Georgians are indeed lucky to have some of the best and most diverse fishing opportunities in the Southeast. With over 500,000 acres of reservoirs and 12,000 miles of warmwater streams, plus unmeasured miles of saltwater coast and salt marshes, Georgia has more water than you probably could fish in a lifetime. But it sure would be fun to try!

To help you narrow down the best fishing opportunities, here are some suggestions for each month of the year, with some timely tips to help you put fish in the boat.

JANUARY - Bartletts Ferry

Striped Bass: Stripers are continuing to grow to mature sizes because annual stockings of Apalachicola-strain fish have taken place since 1992. Expect stripers to average 5 to 10 pounds, with occasional fish going up to 25 pounds or better.

For the best winter action, slowly drift live shad on South Carolina rigs over schools of fish you have located on your depthfinder. Stripers can be found bunched up in front of the dam or on main-lake points near the dam.  Other favorite baits are chrome spoons, Little Georges and large white marabou jigs.

To help you get in on the striper action, contact Johnny Chapman’s Guide Service at (706) 674-2640.

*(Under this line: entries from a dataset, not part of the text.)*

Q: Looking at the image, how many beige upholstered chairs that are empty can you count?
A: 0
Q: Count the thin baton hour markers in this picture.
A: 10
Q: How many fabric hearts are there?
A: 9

Alternatives: Carters Lake has received stockings of walleyes for several years, so you expect to encounter fish averaging 3 to 4 pounds, with some exceeding 10 pounds. In the wintertime, locate walleyes on the deeper points and use jigging spoons, deep-diving crankbaits or live night crawlers fished on leadhead jigs to catch them.

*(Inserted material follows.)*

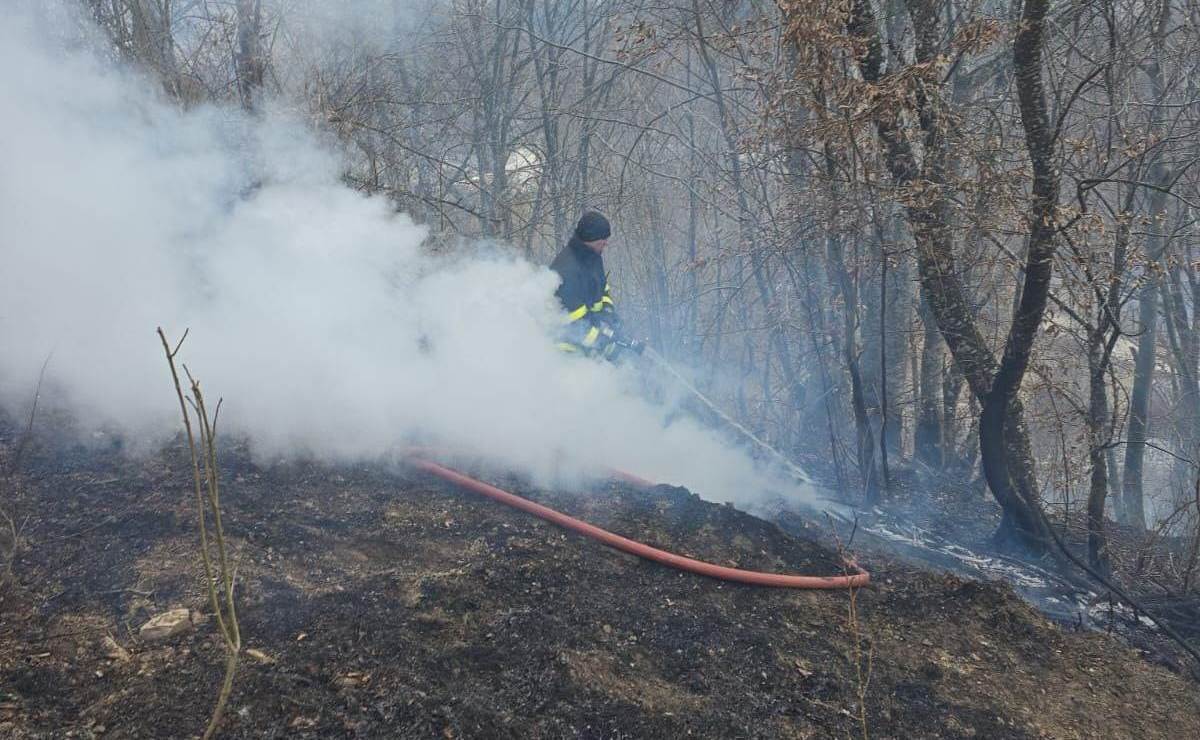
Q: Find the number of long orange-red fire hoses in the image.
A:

Crappie anglers at Lake Hartwell find an abundance of hand-sized crappie, with other crappie weighing more than 2 pounds. Fish around downed trees in 15 feet of water in the upper section of the lake and especially in Eastanollee Creek.

FEBRUARY - Lake Sinclair

Crappie: Lake Sinclair is a perennial favorite for Middle Georgia’s crappie anglers. The warmwater discharge of Georgia Power’s Plant Branch gets Beaver Dam Creek’s crappie in a spawning mood earlier than on other reservoirs, but don’t be shy about trying the upper ends of other nearby creeks.  Most anglers use multiple rods rigged with 1/16 or 1/24-ounce crappie jigs slowly trolled over break lines and creek channels. For stained water, use darker colors, such as brown, black or blue or a red-green-yellow combo jig.  “Shooting” jigs or dunking minnows under boat docks can really pay off, as does trolling minnows under a cork around the many fish attractors maintained by the Wildlife Resources Division (WRD).

Alternatives: On Lake Lanier the striped bass continue to grow bigger, with the average fish weighing 4 to 7 pounds, but some go 20-plus pounds. Try live trout, shad or bluegill baits over main-lake points near deeper water.  Called the “Crappie Capital of the World,” Lake Weiss has an excellent forage base that supports a quality crappie fishery. Try trolling small jigs or live minnows this month.

MARCH - Lake Seminole

Largemouths: Jack Wingate, the Sage of Seminole, says that this should be another very good year for largemouths. The reports from the WRD agree, noting a larger number of bass exceeding 12 inches than in past years.  Fishing should be very productive for numbers of 2- to 3-pound bass.  This 37,500-acre reservoir has big stretches of shallow water with accompanying weedbeds that cover approximately 40 percent of the surface. So to tie into the bass, get your lure into the open pockets of the weeds or drop the lure along the edges, near deeper water. Wingate recommends fishing lightly weighted Texas-rigged worms, casting white or yellow spinnerbaits, or tossing topwater lures at the crack of dawn or dusk.  For additional information or guide services, contact Jack Wingate’s Lunker Lodge at (229) 246-0658.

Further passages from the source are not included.